======== INFORMATION

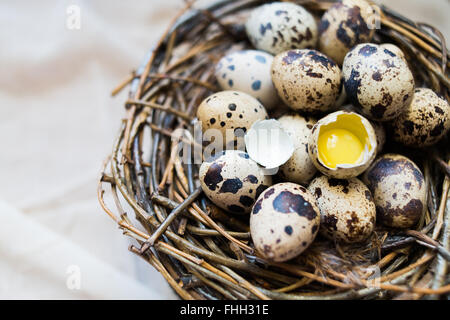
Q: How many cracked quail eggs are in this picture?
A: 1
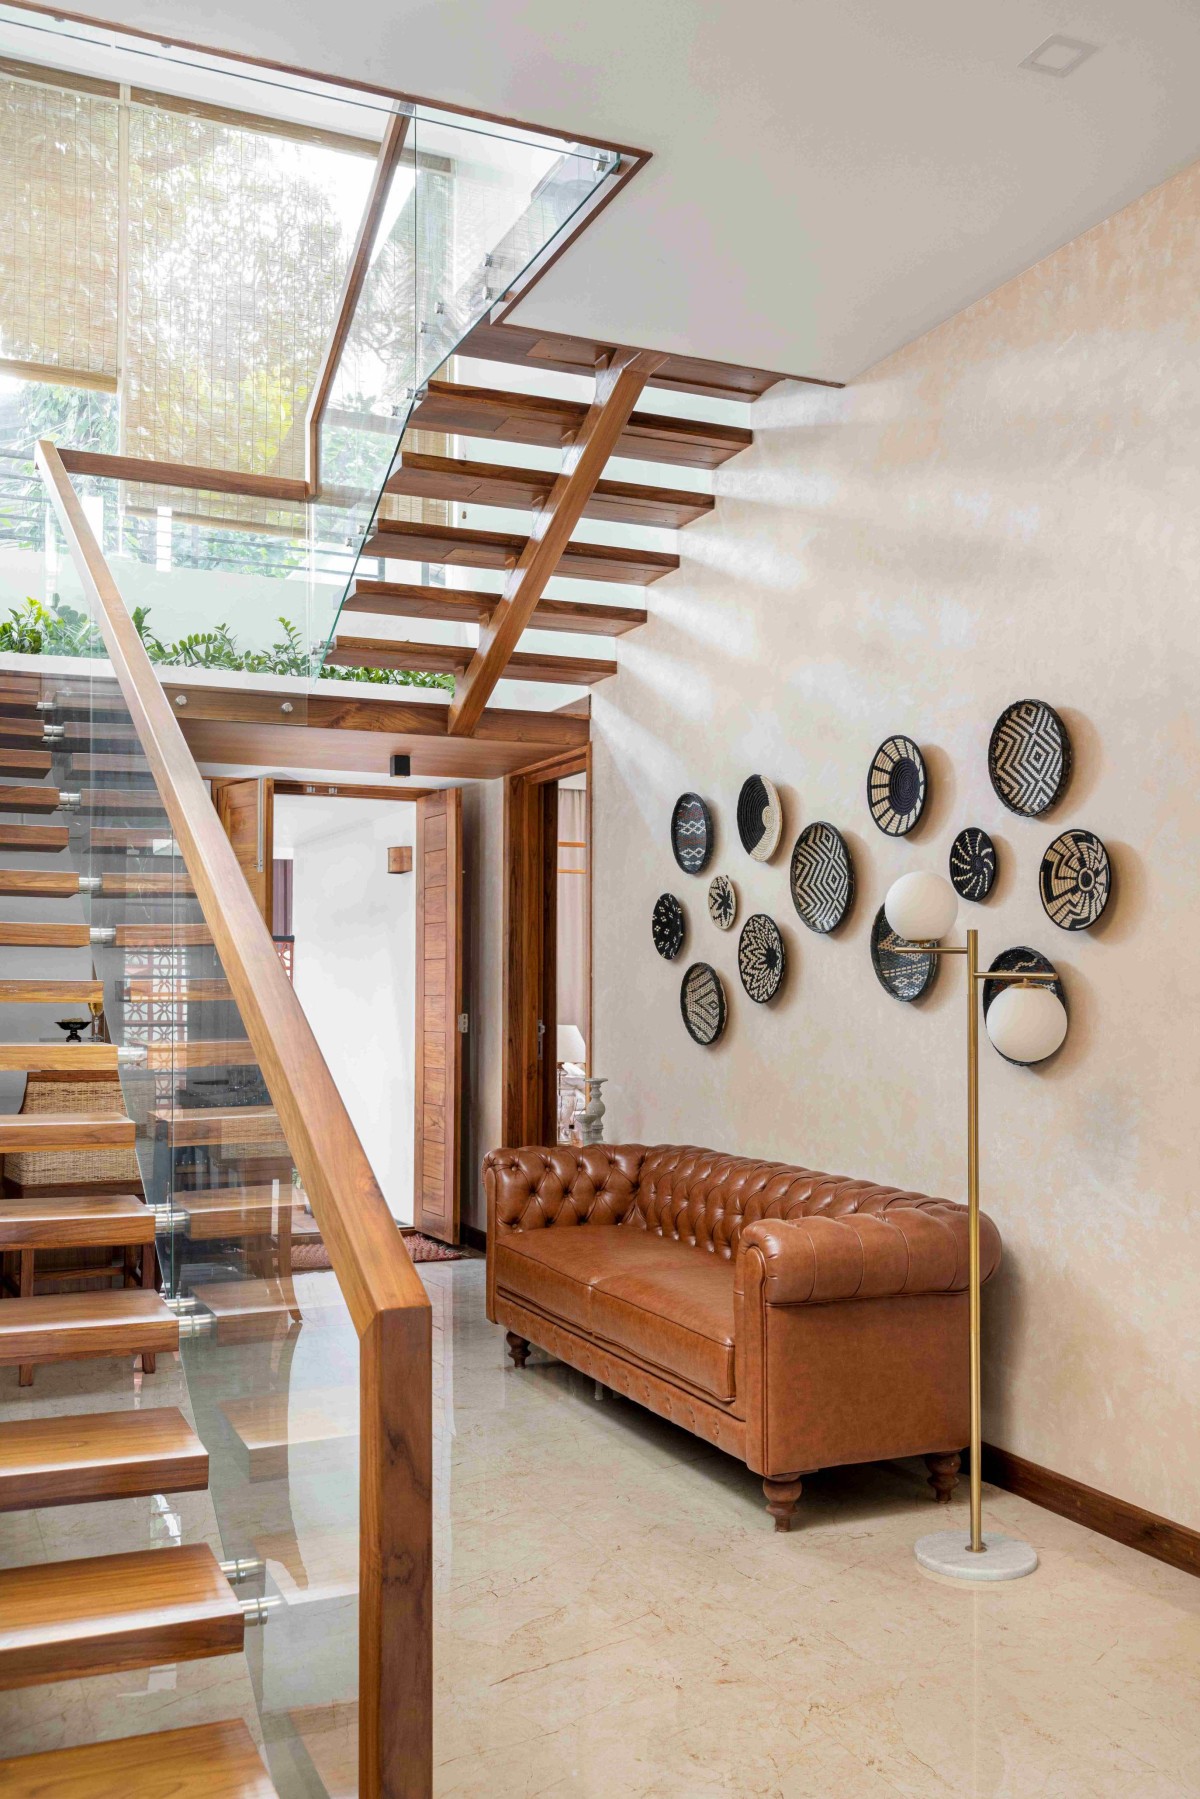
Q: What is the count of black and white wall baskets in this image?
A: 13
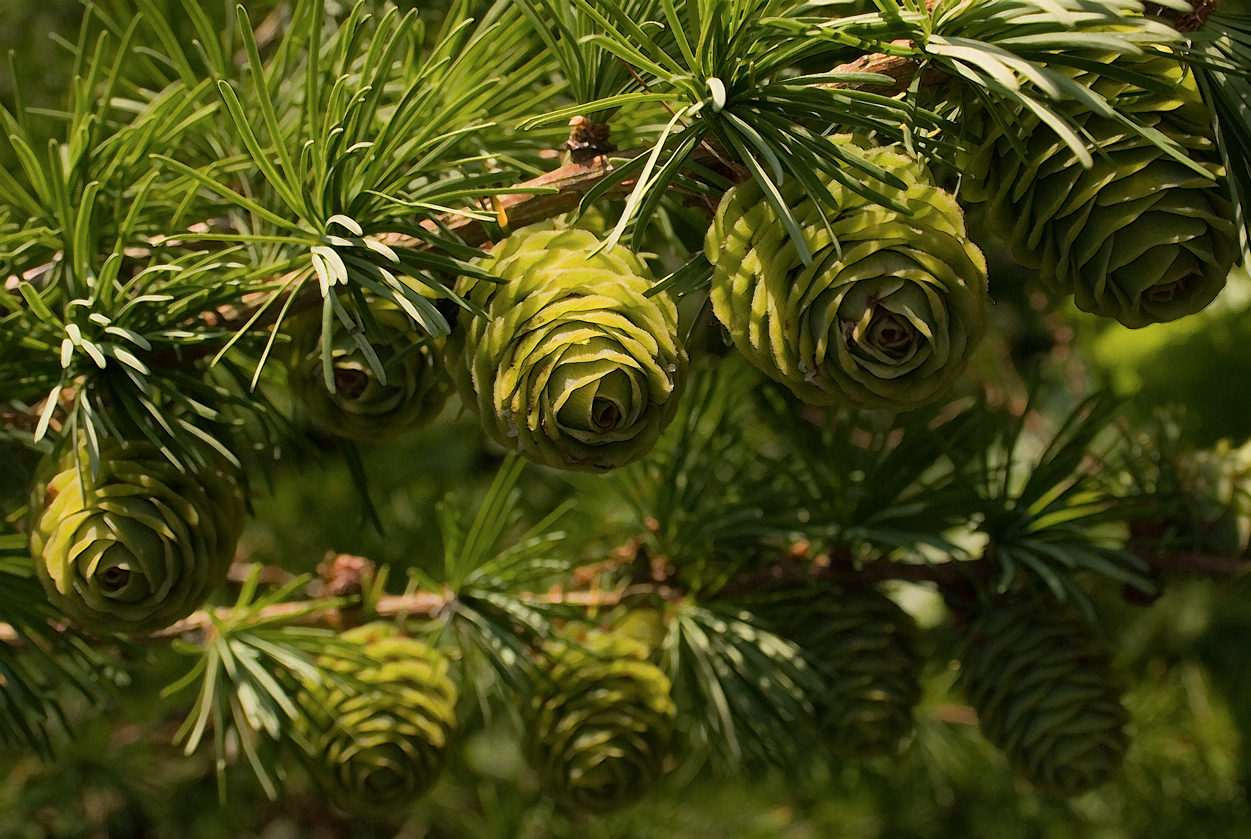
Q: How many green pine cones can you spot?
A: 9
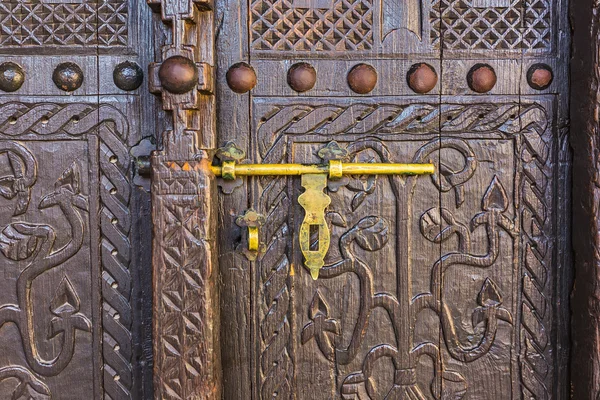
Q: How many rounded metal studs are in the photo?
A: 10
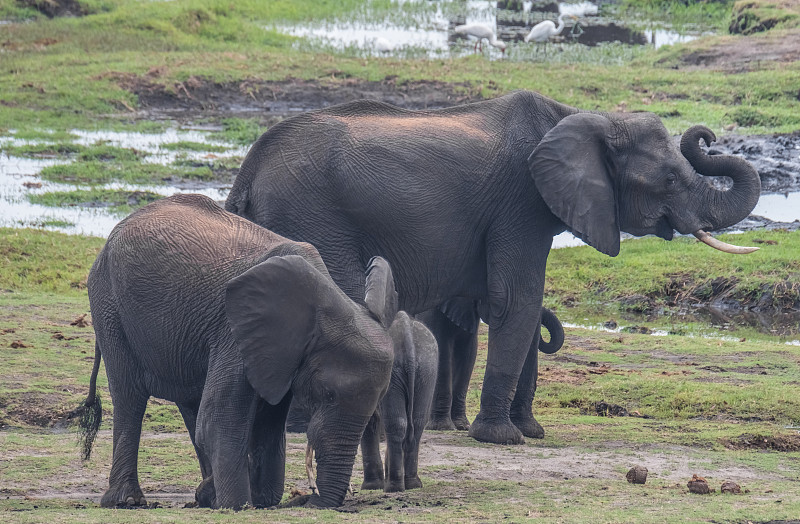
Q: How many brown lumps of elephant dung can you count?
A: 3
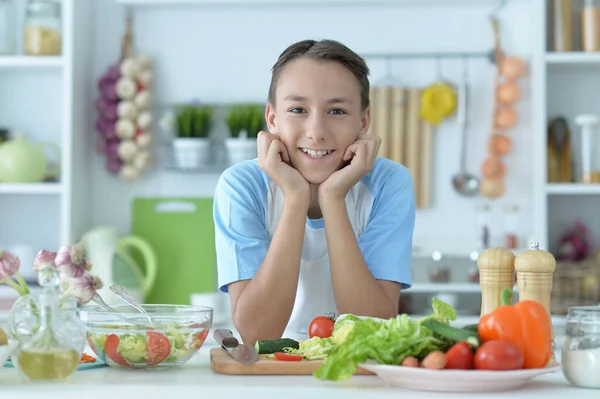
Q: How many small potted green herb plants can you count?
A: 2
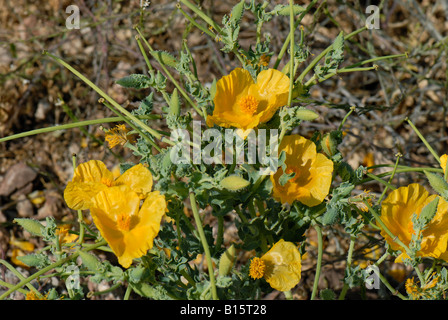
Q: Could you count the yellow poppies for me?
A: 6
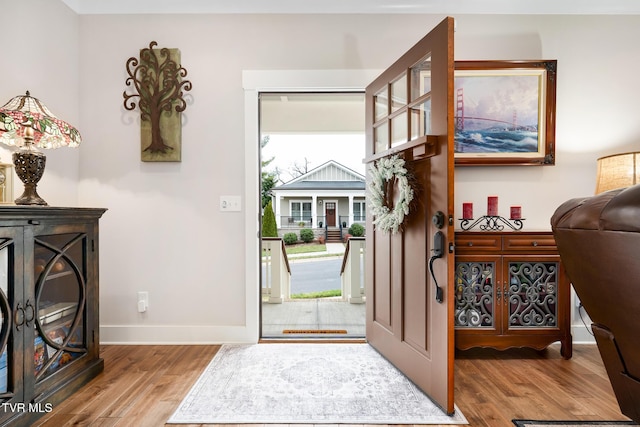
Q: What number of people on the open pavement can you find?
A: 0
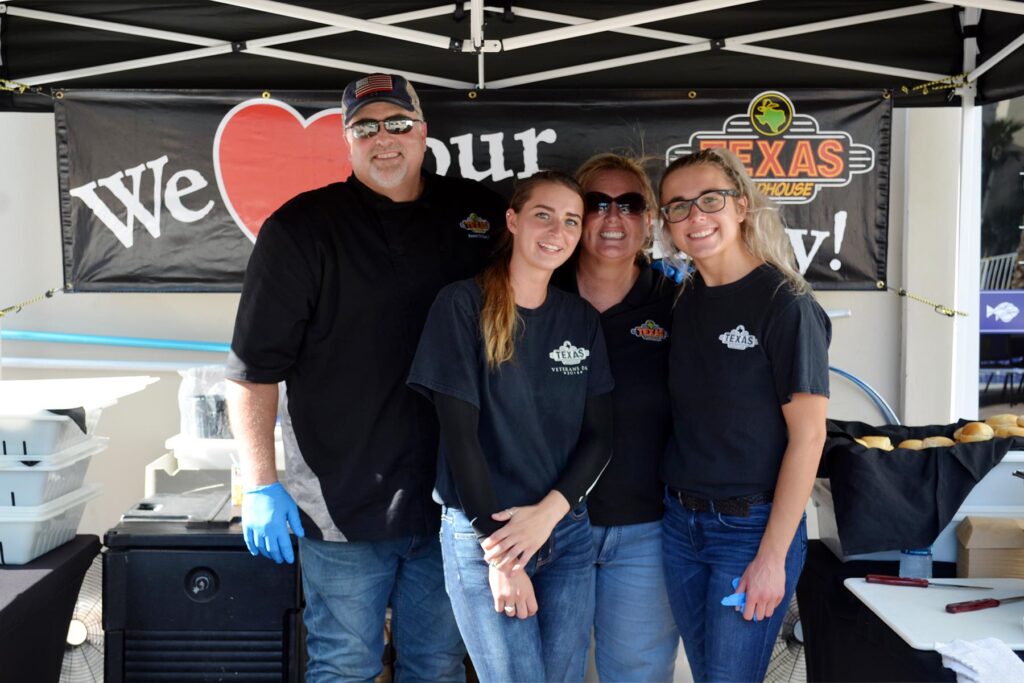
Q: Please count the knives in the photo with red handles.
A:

================

= WHAT IS BEING ASKED =
Leaving the pictures out, give again word for word each line from the one holding "Q: How many small" through the end of the records.

= SOLUTION BELOW =
Q: How many small potted green herb plants can you count?
A: 2
Q: Could you count the yellow poppies for me?
A: 6
Q: What number of people on the open pavement can you find?
A: 0
Q: Please count the knives in the photo with red handles.
A:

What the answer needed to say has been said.